Copy out, from the data below, each line in which the word "find" occurs.

======== TASK INPUTS ========

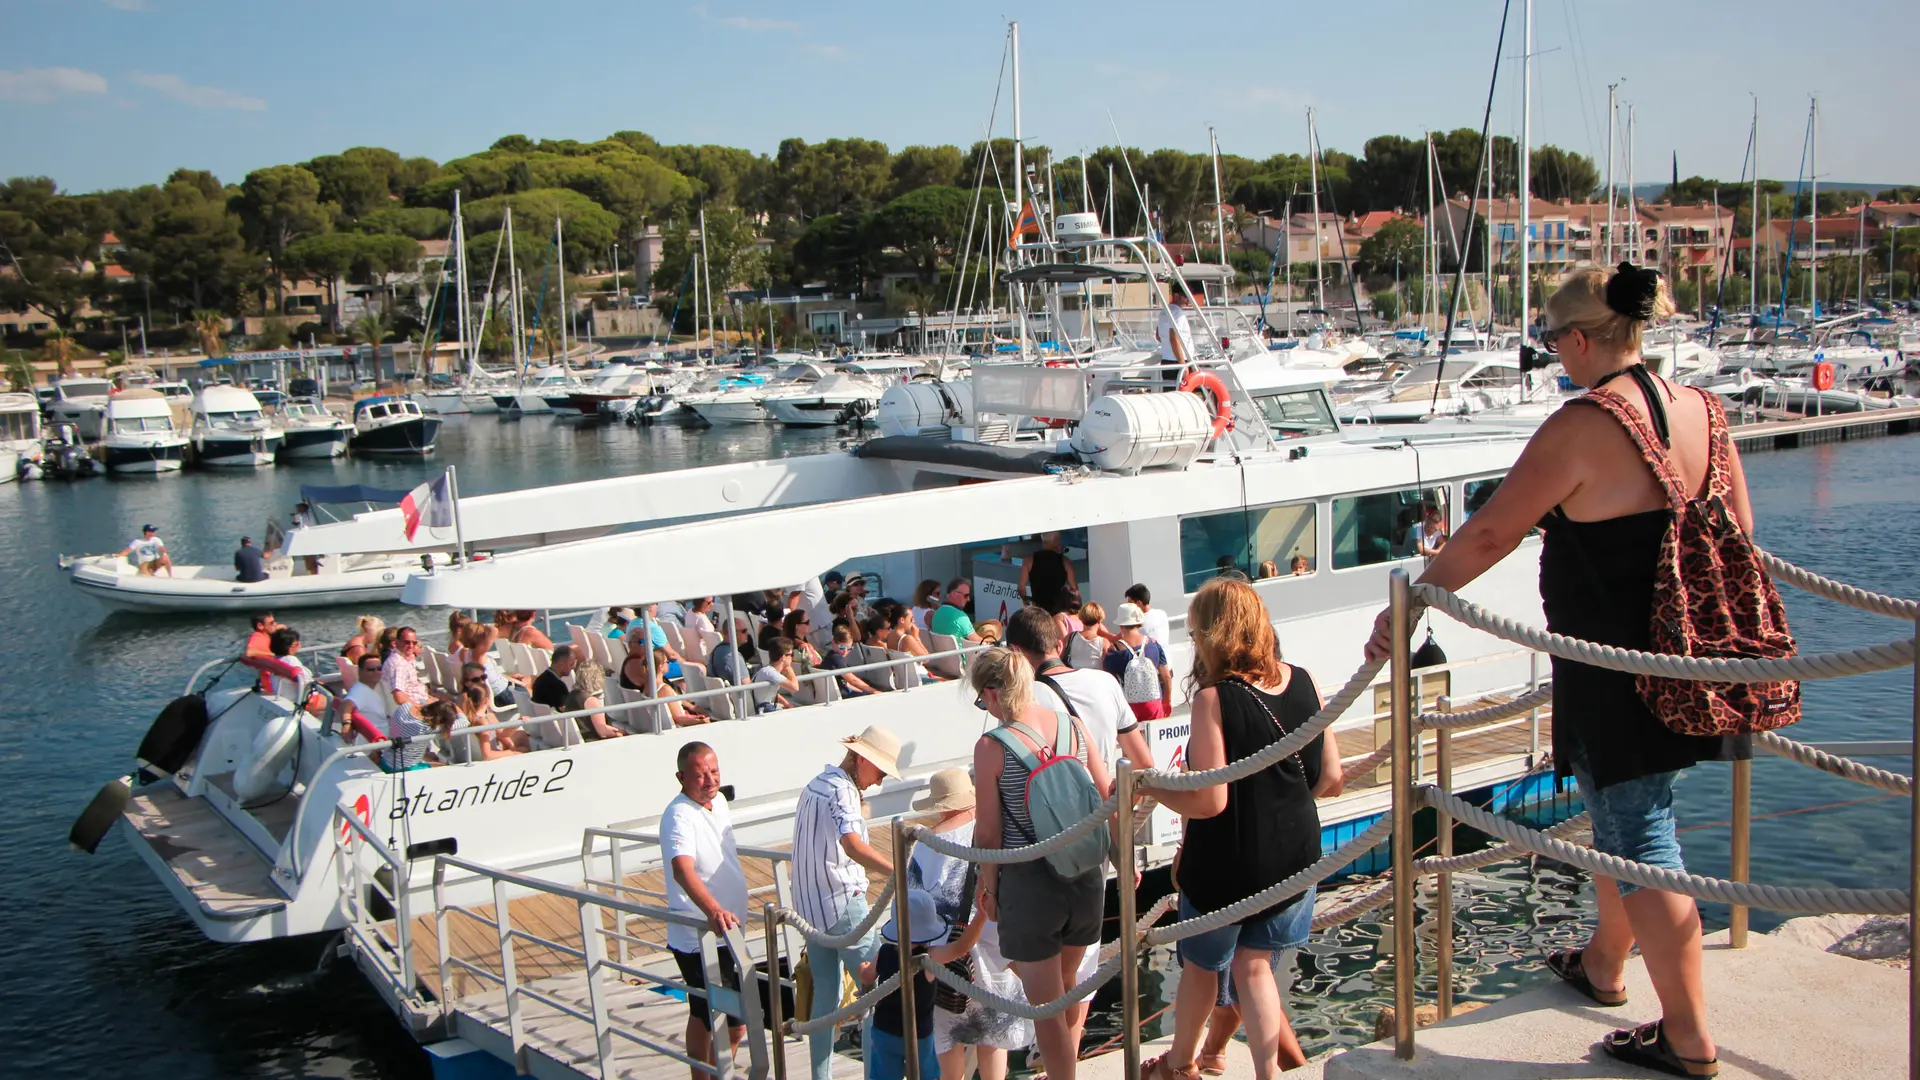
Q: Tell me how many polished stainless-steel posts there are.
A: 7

========
======== TASK INPUTS ========

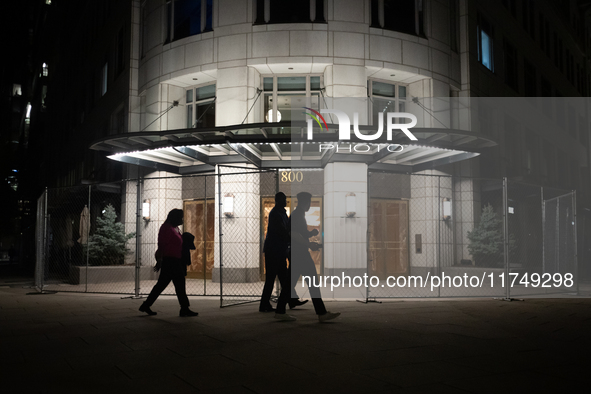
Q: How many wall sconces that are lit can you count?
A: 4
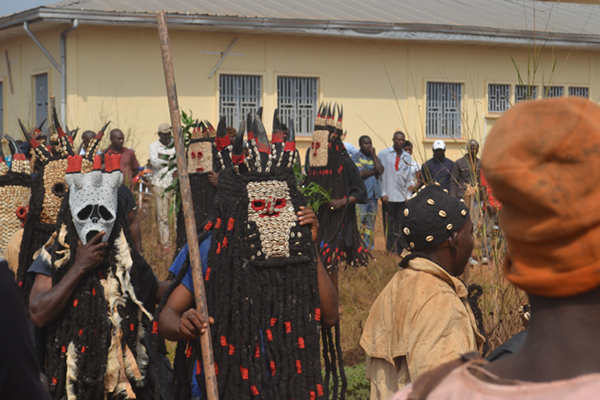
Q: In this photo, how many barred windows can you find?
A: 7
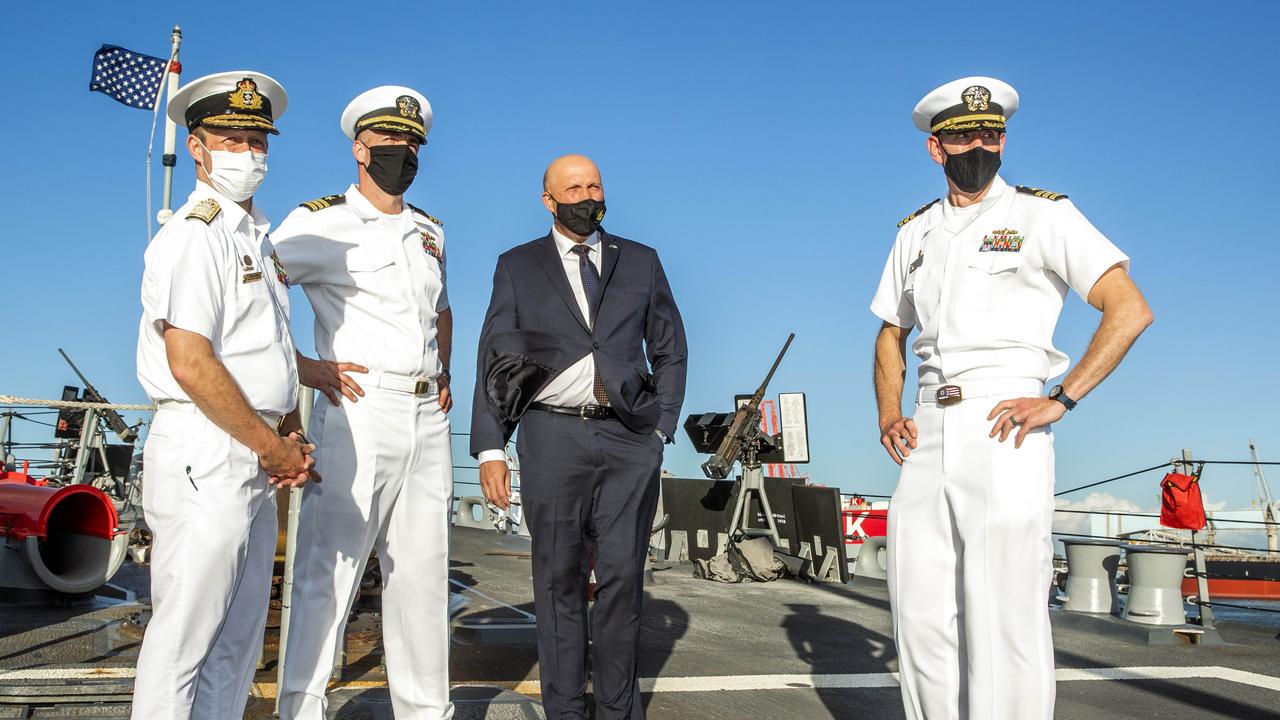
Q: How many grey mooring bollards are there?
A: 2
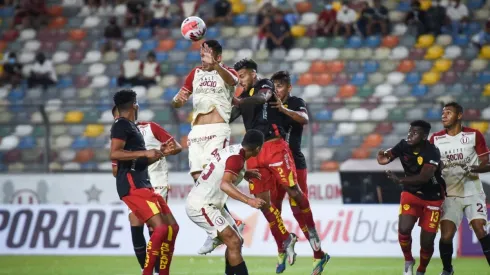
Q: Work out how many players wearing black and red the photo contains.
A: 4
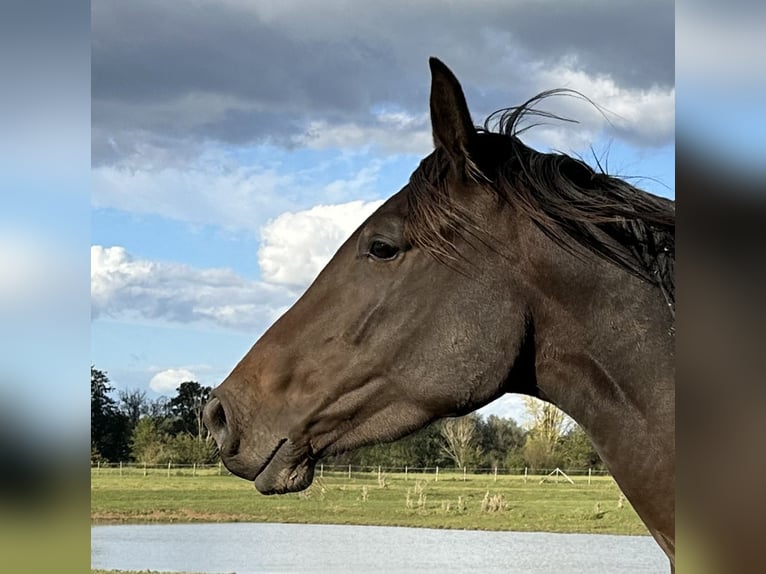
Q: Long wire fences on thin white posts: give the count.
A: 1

========
======== TASK INPUTS ========

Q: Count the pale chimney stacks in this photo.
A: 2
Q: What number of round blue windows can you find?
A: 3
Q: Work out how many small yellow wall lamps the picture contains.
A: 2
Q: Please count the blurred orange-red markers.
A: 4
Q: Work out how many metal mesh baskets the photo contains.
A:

========

THE COMPLETED TASK:
Q: In this photo, how many barred windows can you find?
Q: What number of round blue windows can you find?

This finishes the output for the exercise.